─── GIVEN RECORDS ───

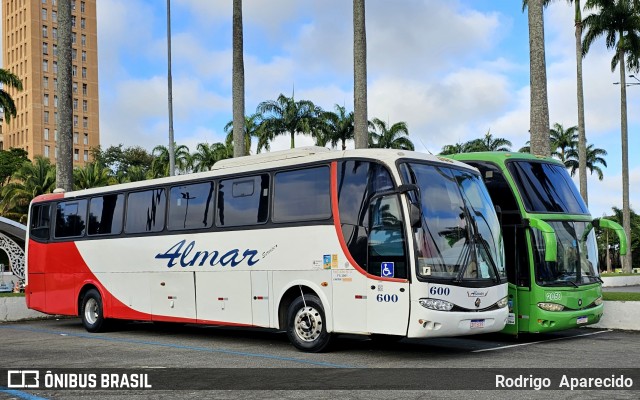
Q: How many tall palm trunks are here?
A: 6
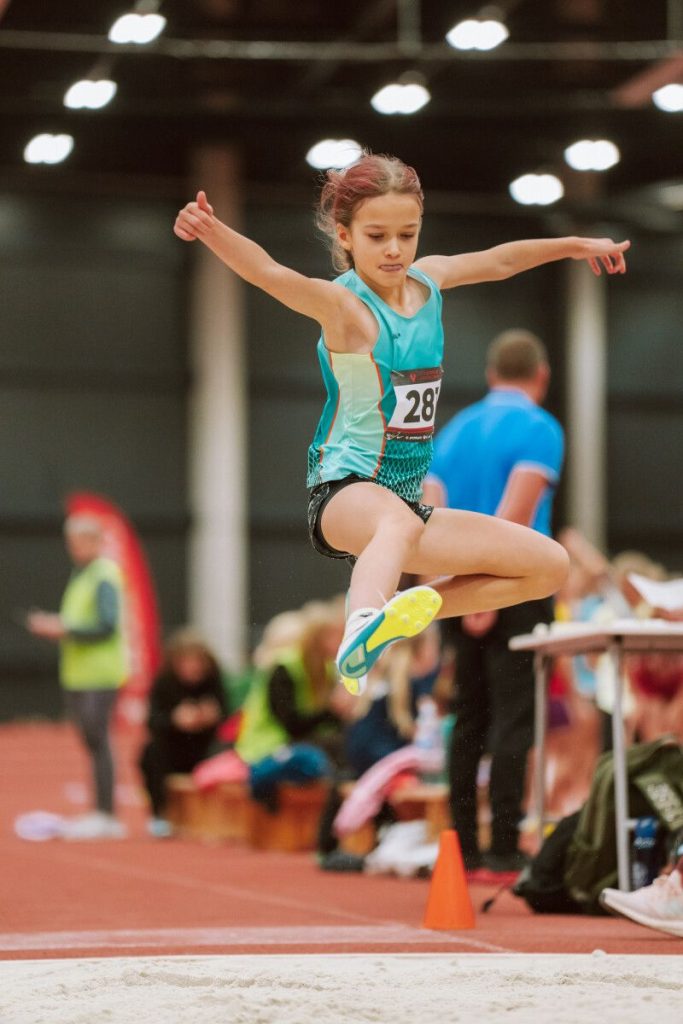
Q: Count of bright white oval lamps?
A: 9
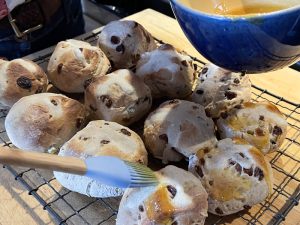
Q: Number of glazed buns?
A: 3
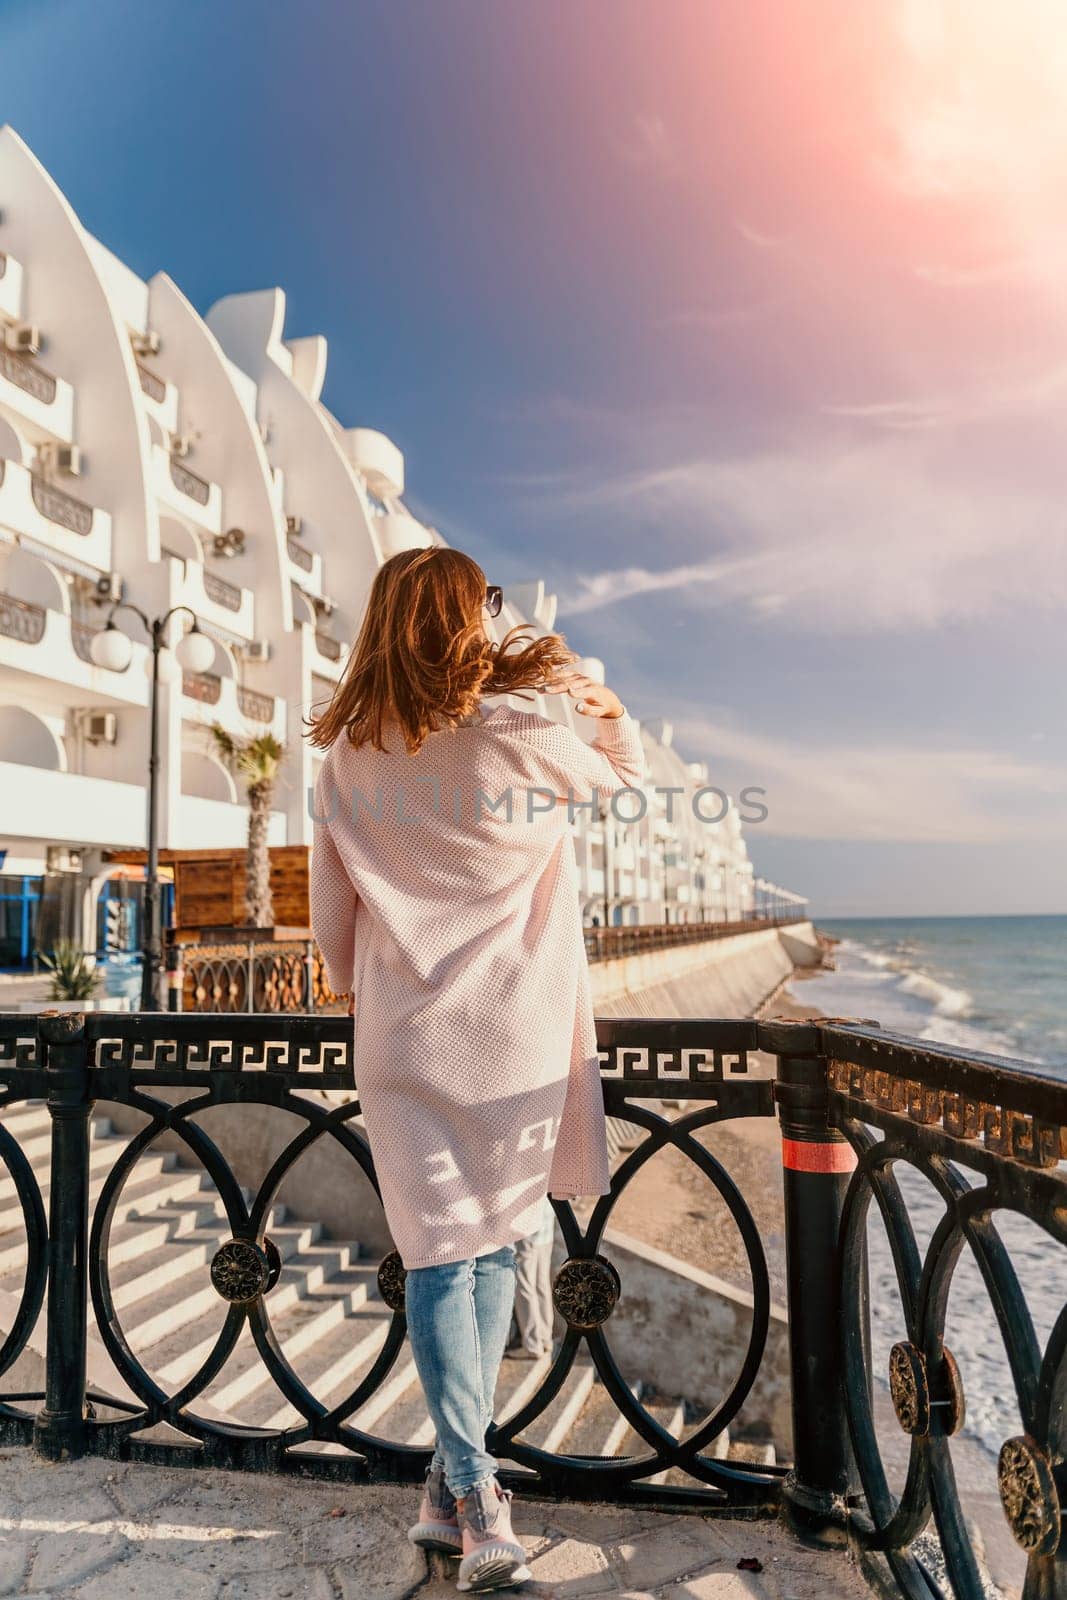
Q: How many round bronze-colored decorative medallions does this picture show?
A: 5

───

> _TASK OBJECTIVE_:
Word for word, retype the lines from the one that contains "Q: Count of bright white oval lamps?" through the final line of the data, both ends included, excluding pictures.

> _YOUR SOLUTION_:
Q: Count of bright white oval lamps?
A: 9
Q: Number of glazed buns?
A: 3
Q: How many round bronze-colored decorative medallions does this picture show?
A: 5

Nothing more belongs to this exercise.